La pregunta por el ser era, sin duda, muy antigua. Planteada originalmente por Aristóteles, ella había preocupado intensamente a los escolásticos medievales. Según Heidegger, todos poseemos una comprensión del ser. ¿Qué pasaría si no la tuviésemos? ¿Significaría aquello sólo que nuestro lenguaje contendría un nombre y un verbo menos? Heidegger afirma que sin una determinada comprensión del ser no habría lenguaje alguno, por cuanto revelar algo en palabras no es otra cosa que revelar su ser o algo de su ser: «nuestra esencia consiste en el poder del lenguaje. Si no fuera así, todo ente permanecería cerrado para nosotros, tanto el ente que somos nosotros mismos, como el que no somos».

Siendo ésta una pregunta muy antigua, una de las originalidades que presenta la filosofía heideggeriana es la de haber aplicado en ella el método fenomenológico. Husserl se había concentrado en alcanzar la esencia (eidos) de objetos diversos, procurando establecer una ciencia rigurosa, libre de presupuestos. Heidegger desplaza la perspectiva fenomenológica a la tarea de acometer una importante reforma de la metafísica. A través de la «reducción trascendental de la experiencia», afirma Heidegger, no sólo podemos liberarnos de las falsas preconcepciones de los científicos empíricos, sino también de aquellas de los metafísicos anteriores. La fenomenología es necesaria por cuanto los fenómenos, según Heidegger, siéndonos cercanos, no nos están dados. Al hablar de lo fenoménico, por lo tanto, se presupone que hay algo que develar: el fenómeno aparece entonces relacionado con lo que no se manifiesta directamente, con lo encubierto.

Para Heidegger, la historia de la humanidad es la historia del asombro frente al ser, para luego olvidarlo y posteriormente volver a asombrarnos. Sin embargo, a veces estamos tan inmersos en los acontecimientos del mundo, que no sólo dejamos de asombrarnos por el ser, sino que ni siquiera nos asombramos de nuestra falta de asombro.
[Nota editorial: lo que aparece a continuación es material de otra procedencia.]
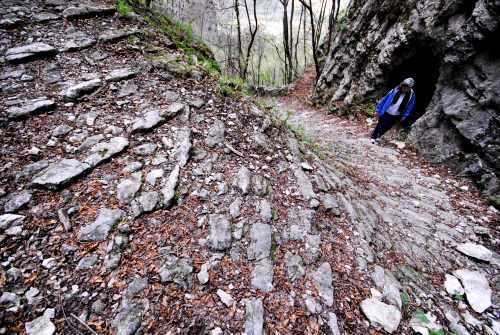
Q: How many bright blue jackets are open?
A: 1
Es el olvido del ser (Seinsvergessenheit). ¿Qué puede asombrarnos con respecto al ser? ¿Cuál es la pregunta por el ser? El hecho de que haya algo; de que algo efectivamente sea. La pregunta por el ser es precisamente: «¿por qué el ser y no más bien la nada?». Es importante establecer que esta pregunta no es sobre el ser de las cosas o de los eventos particulares. No se trata de preguntarse ¿por qué hay inundaciones? A la inversa, dado que hay objetos y eventos, nos preguntamos por qué cualquier cosa es.

Aunque se trate de una pregunta que los positivistas rechazaran, Heidegger sostiene que ella ha estado presente a lo largo de toda la historia, atravesando las más diversas culturas. Para responder a esta pregunta, primero se recurrió a los mitos; en el cristianismo se apuntó a la bondad de Dios para proveer una explicación; los metafísicos, desde Aristóteles a Hegel, han dado diferentes respuestas. Se trata, en consecuencia, de una pregunta que es parte fundamental del desarrollo de la cultura.

Según Heidegger, sólo la fenomenología, como método, abre la posibilidad de responder de manera concreta a la pregunta por el sentido del ser. La metafísica, particularmente la tradición aristotélico-tomista, se refería al ser como el más alto género, el más universal y, por lo tanto, el más vacío de los conceptos. De allí que errara en sus respuestas. Por responder de manera abstracta, la filosofía llega a postular la identidad del ser y la nada, como lo reconociera Hegel, con lo que se obstruye la pregunta misma por el ser. La metafísica ha errado el camino al pretender dilucidar la pregunta por el ser, porque ha procurado dar una explicación que no está en condiciones de dar: determinar las condiciones de constitución del ser.

La respuesta ofrecida por Heidegger busca eludir una resolución abstracta (metafísica, tradicional) y procura situarse en el plano de lo concreto. Para estos efectos, la fenomenología representa una herramienta de gran utilidad. El camino escogido para responder de manera concreta a la pregunta por el ser es el del Dasein. En su respuesta, Heidegger se inspira en la propuesta realizada por Dilthey. Sin embargo, la posición asumida por Heidegger implica un importante desplazamiento. Mientras Dilthey enfrentaba el problema desde la epistemología, Heidegger lo hace desde la ontología.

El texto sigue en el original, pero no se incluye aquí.